(March 6, 2023 at 10:48 am)Objectivist Wrote: I'm at 37 and a half hours and still not hungry this morning. Got a little bit of vertigo last night and a headache. Realized I had only had a cup of coffee to drink all day and evening. It's hard to remember to drink doing this. I drank a couple of glasses of water with a pinch of salt like he says in the video and it went away. Feel fine this morning.
That is not healthy. Eat something. Yes, there is bad food but that doesn't mean that you should stop eating. There are people who eat nonstop because they eat food that is insufficient in nutrients, but if you eat nutritious food you will be fine and won't get fat. For example, cook a cup of lentils and eat potatoes from the air fryer and it will feed you enough and you won't get fat.
When it comes to our ancestors, they did not have a superior cuisine. They were hungry. Most creatures are hungry most of the time. Any population that has more than enough resources will tend to grow until there is no longer any surplus; any population that has too few resources will naturally decline. This implies that populations tend to find and then oscillate around their upper limit, a number known as carrying capacity. So if you were to check in on an ancestor at random, there is a good chance you would find them wanting more food than they have.
And they also ate processed food. Have you ever wondered why people have weak jawbones especially compared to other apes? It is because Homo Erectus used fire to prepare food and thus ate food that was easily chewed and digested. So we have to process every food we eat. And that also made our intestines shorter which made us smarter because we could use more energy for the brain.

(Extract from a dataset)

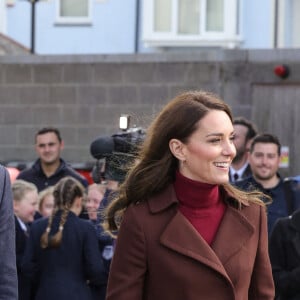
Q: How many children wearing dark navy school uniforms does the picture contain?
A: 4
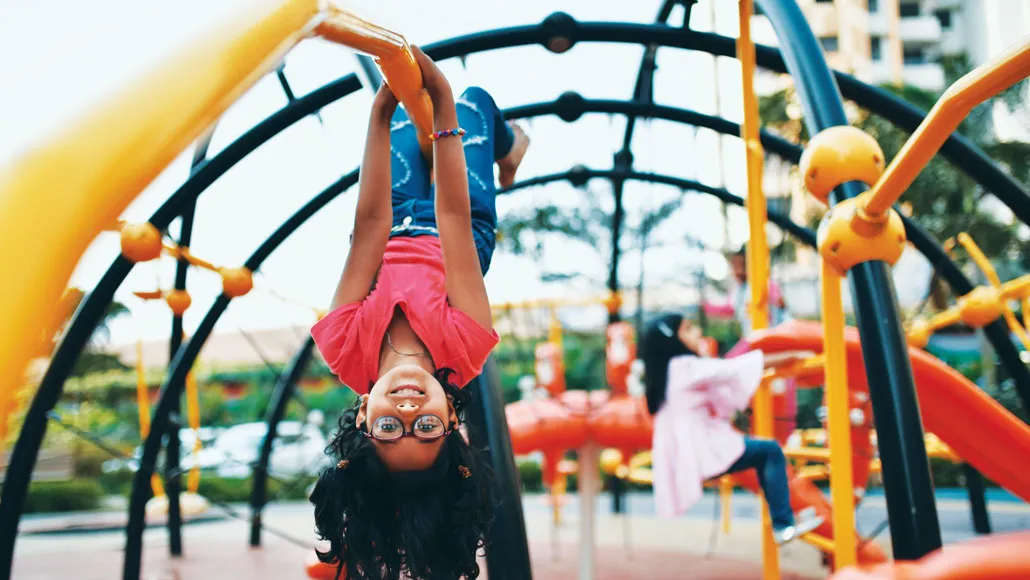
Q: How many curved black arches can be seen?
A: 3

teachings of the Bible are so muddled and self-contradictory that it was possible for Christians to happily burn heretics alive for five long centuries. It was even possible for the most venerated patriarchs of the Church, like St. Augustine and St. Thomas Aquinas, to conclude that heretics should be tortured (Augustine) or killed outright (Aquinas). Martin Luther and John Calvin advocated the wholesale murder of heretics, apostates, Jews, and witches. - Sam Harris, "Letter To A Christian Nation"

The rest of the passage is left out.